Arguments for Function Calling appear inside the text transcription.
When this happens, the generated audio contains unrelated content instead of voicing these arguments. Often, this content has no connection to the conversation topic and can even be in a different language.
In my example, the audio contains more than twice as much speech as the transcription, becomes chaotic toward the end, and includes repetitions.
Which of the OpenAI realtime API voices is this? Coral?
I’ve never had any extraneous spoken dialog in my interactions, interested to find out what might be the cause.
Sending blank audio at odd times can cause issues, also very low quality audio as input can confuse the model.

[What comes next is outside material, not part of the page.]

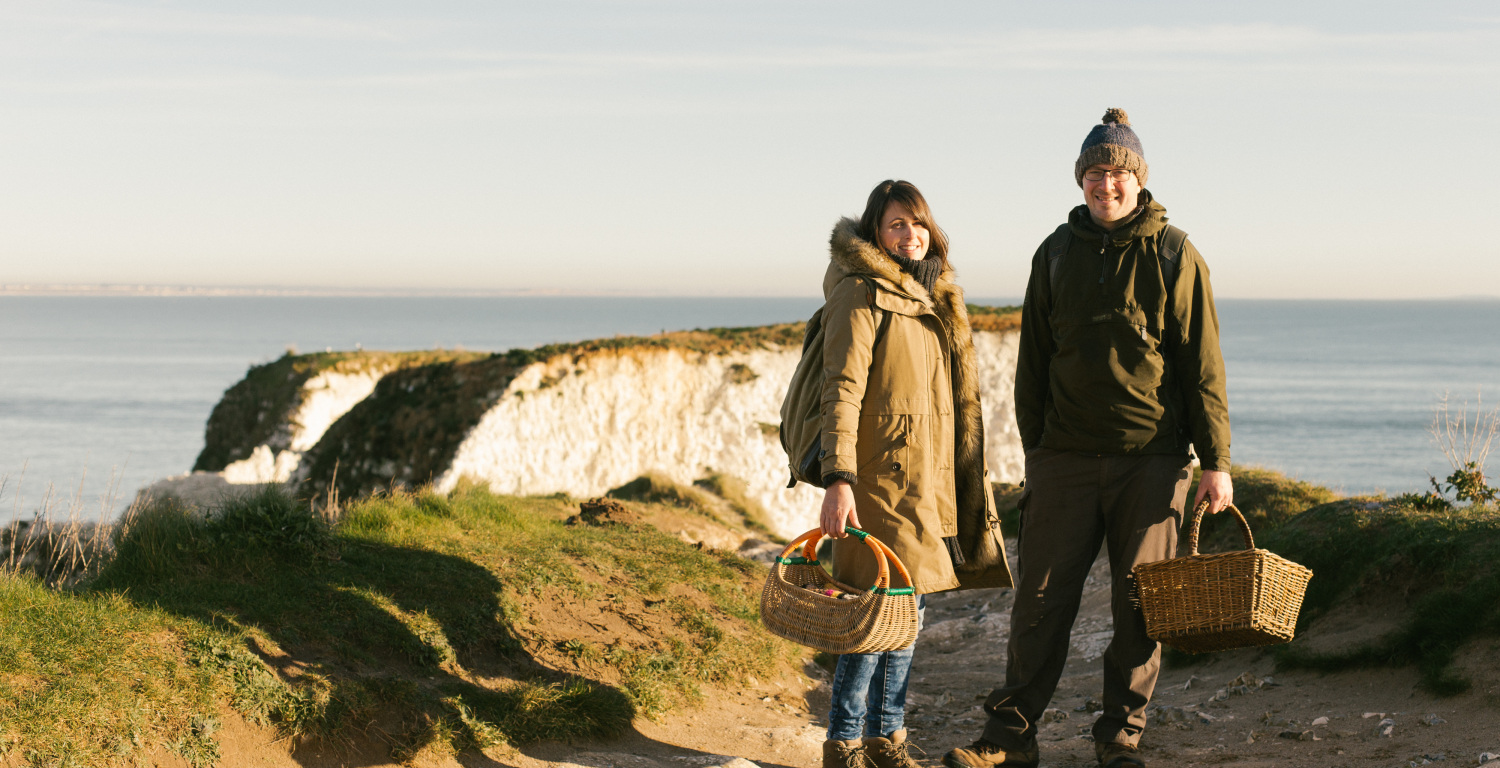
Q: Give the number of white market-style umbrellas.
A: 0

Do you happen to keep a copy of the input audio to check against?
@Foxalabs, I’m also working with Realtime API manually via websocket. See full log of websocket sessions which I posted in the original message above.
I’m asking Realtime model to do both: respond to user and also call function set_emotion. Sometimes it works as expected, but sometimes this crazy bug appears. I suppose that incorrectly appearing function call in the response text causes audio to go crazy.
I’m still seeing this in some cases, I don’t think it’s a function call since I don’t use function calling. The AI sometimes also starts spewing text from previous responses that isn’t included in the transcription then transitions to what it’s saying now.
I’ll make sure I raise it at our next meeting with OAI, the realtime API is still in beta and does have a number of issues, most of which are already logged and being worked on. Big fan of the low latency speech API’s myself, the potential is huge.
Yeah, this happens to me too. Not often, but often enough. The transcription looks fine, but the audio contains very strange (and yes, creepy) sentences.